Он слишком красиво писал, слишком красиво. Так нельзя. Эта его красота - как яд. Выливалась в реальность, заражала жизнь странной болезнью. «Живи красиво, лети, лети, ну лети же!» «Красота как яд»…. Хм. Вообще, я коллекционирую красоту. Я в ней не очень хорошо разбираюсь, но в баночках с ярлычками (аллюзия на «По эту сторону рая», «апорт», «апорт»…) ее, красоты, уже много, всякой-разной. А вот «красоты как яда» еще не было. Когда я читал Фицджеральда, меня всегда отталкивало от этой красоты. Я не понимал, почему. Я был влюблен. Я и сейчас влюблен. Но мои чувства уже подернуты, к сожалению, опытом. В них нет невинности 17-летнего паренька, который, закрывшись ото всех, прочитывал фразу «изумрудные глаза трагедии», отчего
случалась остановка сердца. Временная, но-таки остановка. Опыт, опыт говорит мне, что это яд. Красота текстов Фицджеральда, которого я все равно - люблю, люблю, люблю, люблю… - это отрава. Она разливается по вашим сосудам, и повергает в оцепенение. Не мудрено, что красота, выписанная этим гением, отравила собственную же его судьбу. Слишком свежая краска очень ядовита. А уж красота…Красота, сука, красота! Её пары убийственны. Фицджеральд писал слишком красиво, именно это его и сгубило. Оставьте легенды про склонность к пьянству, безумие жены и прочие романтические факты биографии выполнять роль рюшечек к тайне. Тайна в чернилах, которыми писал Фицджеральд. В ленте его печатной машинки. Гофман или По обязательно придумали бы, что в чернила был влит
яд, а машинную ленту поставлял безумец-ученый с соседней улочки. Но все слишком просто. Все слишком просто и страшно. Красота - самый страшный яд на свете. Она божественна, волшебна, добра, да, все это тысячу раз «да» (у меня много баночек с разными ярлычками, и я знаю, о чем говорю; как, к примеру, Набоков разбирался в бабочках). Но все-таки убийственна.  (Справа Зельда Сэйр, танцовщица)

А я все равно ее люблю. Красоту. Ага. Все равно. Сейчас вброшу в этот текст цитату из Овидия, и закончим на этом. Любите Фицджеральда. Он, черт возьми, заслужил вашу любовь.
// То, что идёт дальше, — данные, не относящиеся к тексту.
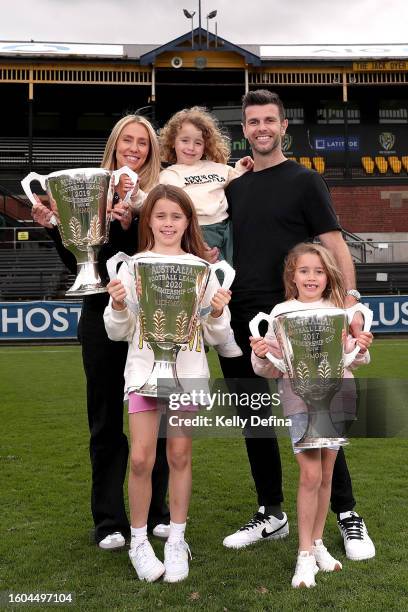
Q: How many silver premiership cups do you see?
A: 3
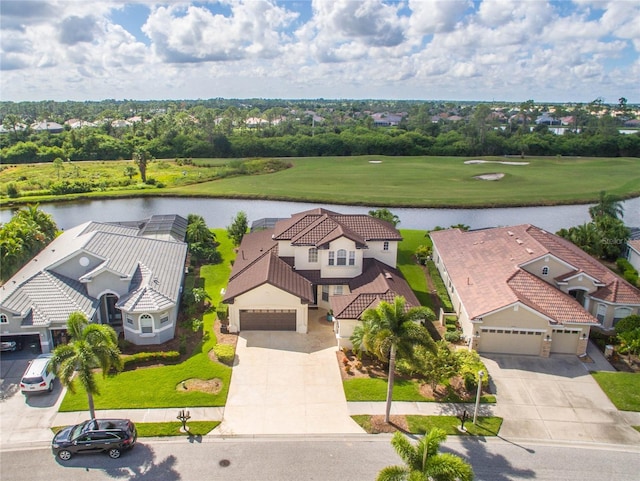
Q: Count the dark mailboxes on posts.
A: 2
Он всяко заслужил вашу и чью бы-то ни было любовь. Потому что писал, подлец, слишком красиво для нашего века. Не в этой жизни и не в этих комнатах такой красоте цвести и пахнуть. Наши голоса уже если чего и слишком - то «истлели». Наши голоса превратились в шепот. В вой. В стоны. В невнятное бормотанье. Как же, блин, замечательно, что в 20 веке случились Фицджеральд и Капоте. Они умели - говорить. И делали это красиво...

«То, что дает красоту, само по себе некрасиво».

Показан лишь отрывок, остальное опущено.